DATASET CONTENT below:

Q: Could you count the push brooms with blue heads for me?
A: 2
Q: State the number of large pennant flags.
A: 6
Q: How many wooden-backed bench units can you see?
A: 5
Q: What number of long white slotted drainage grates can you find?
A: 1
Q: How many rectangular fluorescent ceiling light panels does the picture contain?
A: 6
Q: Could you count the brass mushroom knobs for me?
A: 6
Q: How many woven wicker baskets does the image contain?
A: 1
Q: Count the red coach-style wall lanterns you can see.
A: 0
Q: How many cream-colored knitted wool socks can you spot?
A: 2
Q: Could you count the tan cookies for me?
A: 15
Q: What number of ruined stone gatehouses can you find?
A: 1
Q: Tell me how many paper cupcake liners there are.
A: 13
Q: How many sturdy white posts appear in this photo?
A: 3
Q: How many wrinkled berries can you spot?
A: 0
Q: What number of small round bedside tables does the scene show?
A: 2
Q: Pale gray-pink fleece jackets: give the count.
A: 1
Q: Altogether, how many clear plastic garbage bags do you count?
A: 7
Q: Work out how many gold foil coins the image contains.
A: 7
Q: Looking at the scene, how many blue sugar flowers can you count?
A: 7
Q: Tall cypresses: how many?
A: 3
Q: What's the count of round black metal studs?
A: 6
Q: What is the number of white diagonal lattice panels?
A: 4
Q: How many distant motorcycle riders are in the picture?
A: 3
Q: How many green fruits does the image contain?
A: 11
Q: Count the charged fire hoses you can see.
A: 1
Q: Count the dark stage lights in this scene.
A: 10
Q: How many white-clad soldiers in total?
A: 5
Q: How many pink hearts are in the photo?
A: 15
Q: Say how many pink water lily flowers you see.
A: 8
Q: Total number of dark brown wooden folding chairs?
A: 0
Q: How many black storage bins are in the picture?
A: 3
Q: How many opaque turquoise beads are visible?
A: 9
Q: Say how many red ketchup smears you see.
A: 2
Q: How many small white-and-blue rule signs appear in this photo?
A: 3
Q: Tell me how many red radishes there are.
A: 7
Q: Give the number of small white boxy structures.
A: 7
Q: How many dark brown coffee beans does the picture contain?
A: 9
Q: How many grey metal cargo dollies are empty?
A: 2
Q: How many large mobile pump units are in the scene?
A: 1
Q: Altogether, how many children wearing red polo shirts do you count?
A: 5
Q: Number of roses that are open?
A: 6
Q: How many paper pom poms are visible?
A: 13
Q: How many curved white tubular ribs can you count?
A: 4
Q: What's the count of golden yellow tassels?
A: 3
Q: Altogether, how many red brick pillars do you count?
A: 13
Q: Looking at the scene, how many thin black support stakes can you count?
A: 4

End of DATASET CONTENT.

--- WHAT YOU HAVE TO DO ---
Report how many lines of the records above contain the word "paper", giving only the number.

--- TASK ANSWER ---
2